Look through the entries below and count the lines that contain "many". Reply with that number only.

/---

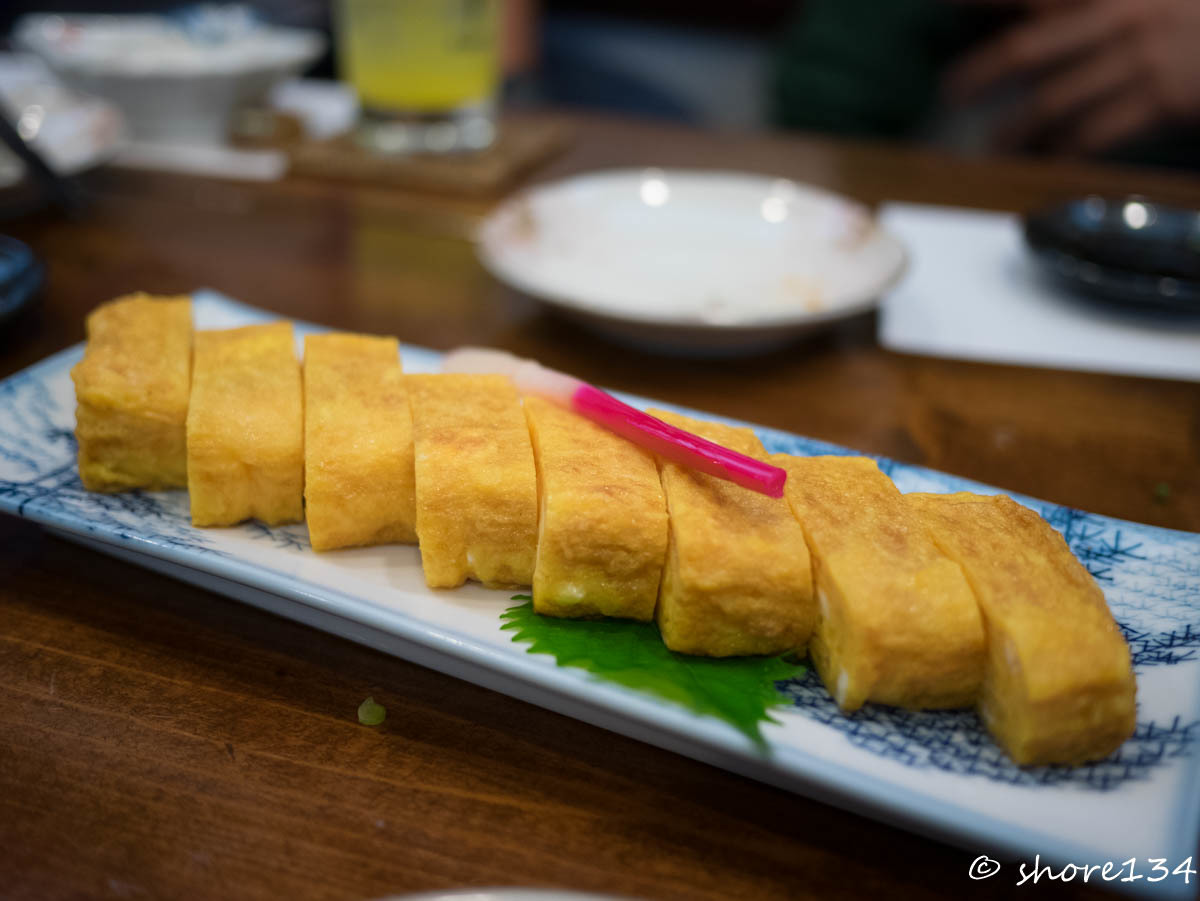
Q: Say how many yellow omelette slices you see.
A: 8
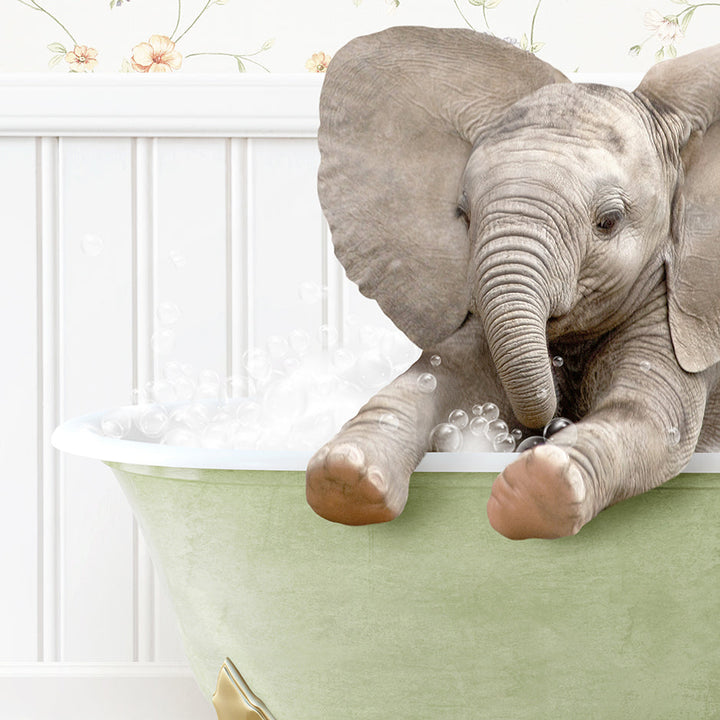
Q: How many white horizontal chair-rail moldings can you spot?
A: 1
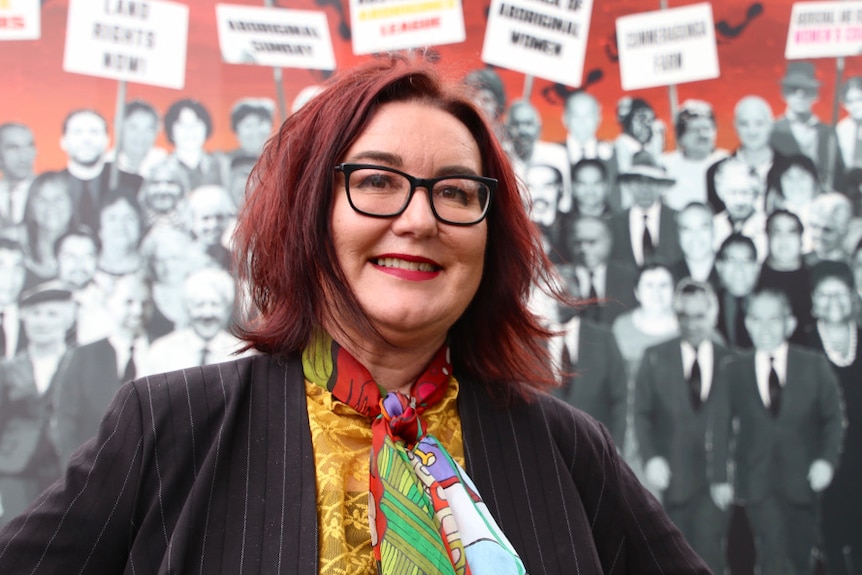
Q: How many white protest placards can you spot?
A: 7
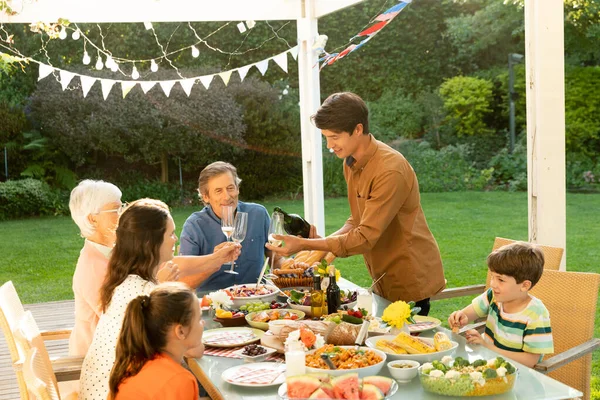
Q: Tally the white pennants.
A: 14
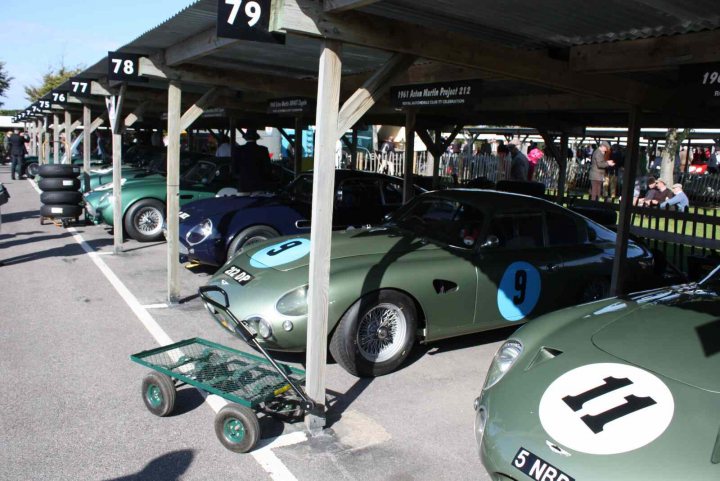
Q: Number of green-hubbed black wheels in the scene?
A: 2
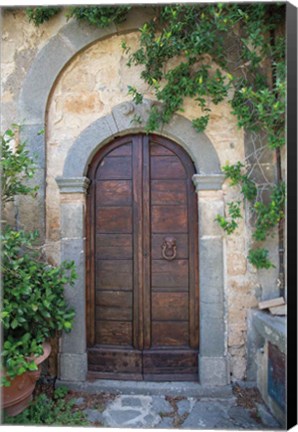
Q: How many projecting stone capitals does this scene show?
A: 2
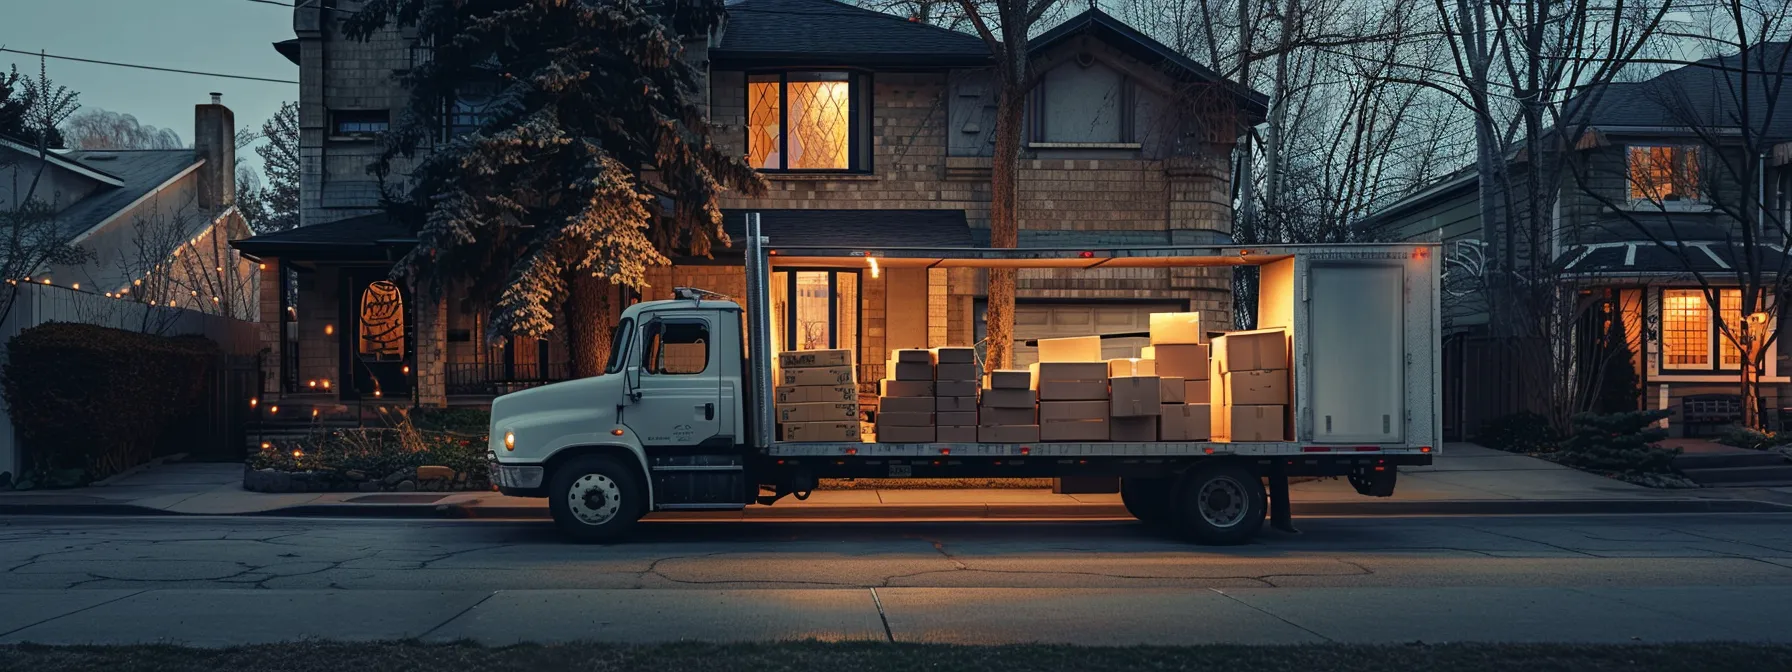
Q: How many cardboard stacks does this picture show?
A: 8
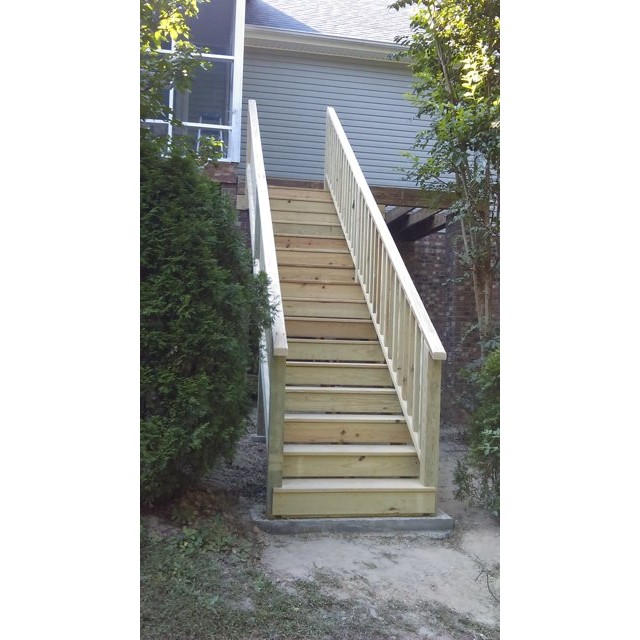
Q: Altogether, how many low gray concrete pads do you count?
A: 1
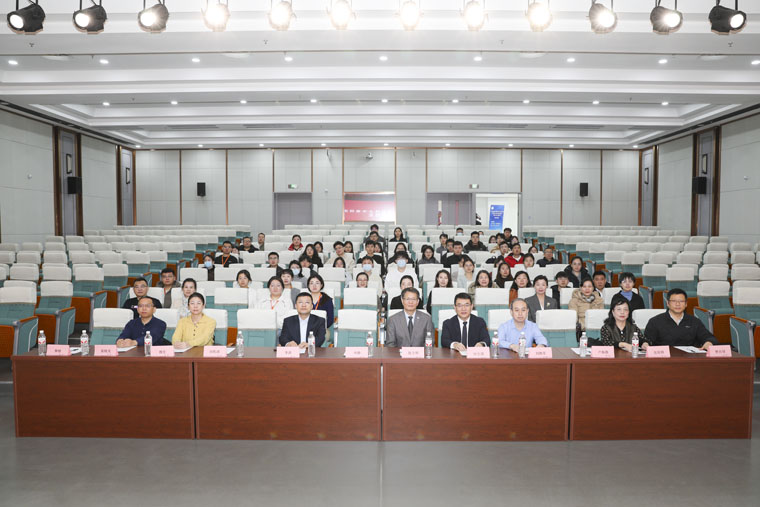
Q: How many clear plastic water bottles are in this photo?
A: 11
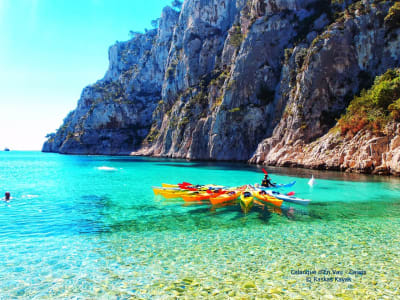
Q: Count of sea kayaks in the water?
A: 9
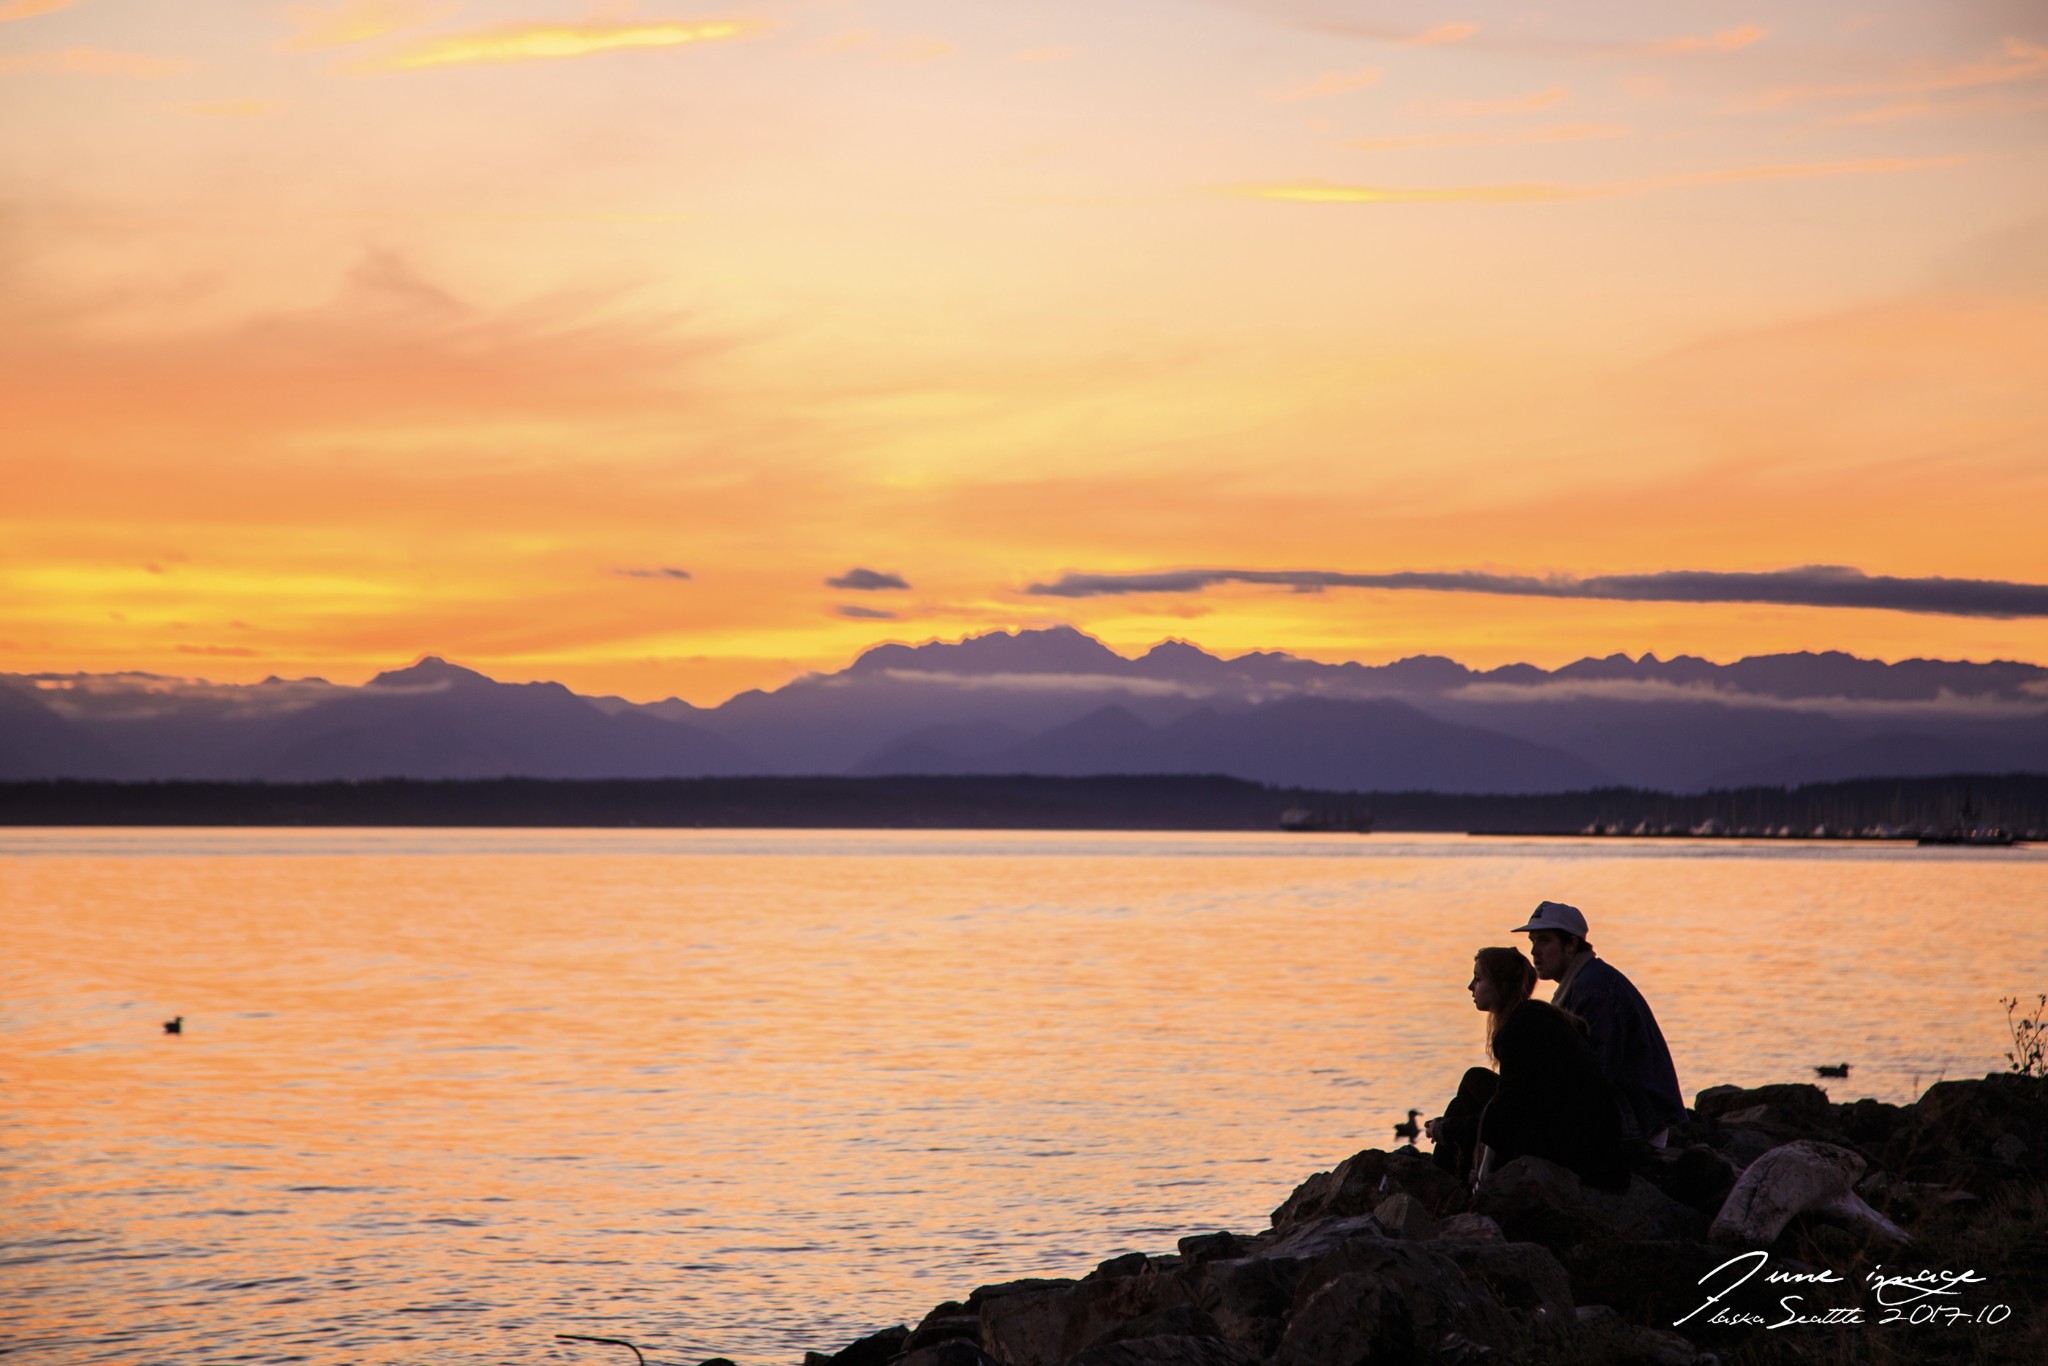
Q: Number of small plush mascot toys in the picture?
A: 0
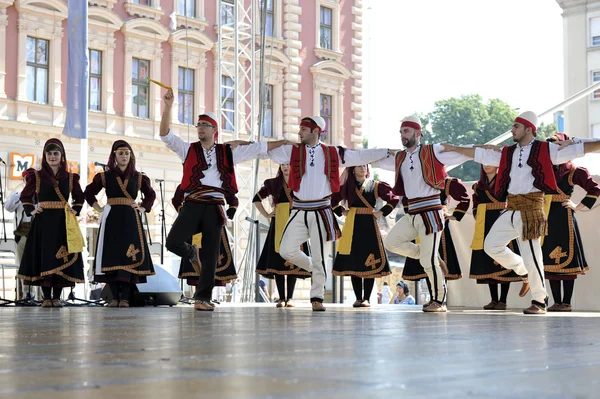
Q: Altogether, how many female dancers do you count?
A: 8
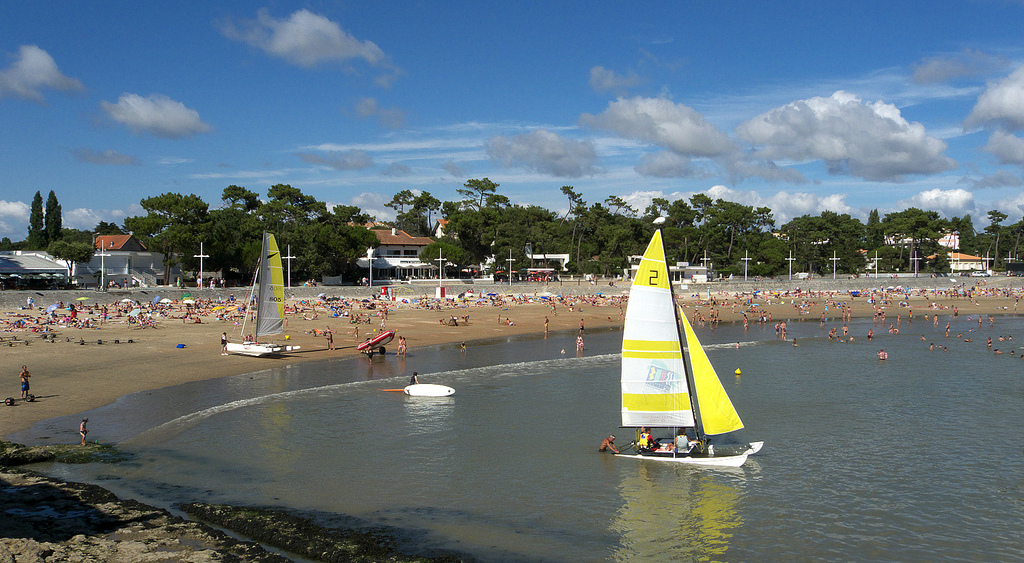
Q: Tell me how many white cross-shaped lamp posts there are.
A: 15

\---

Result for this exercise. 9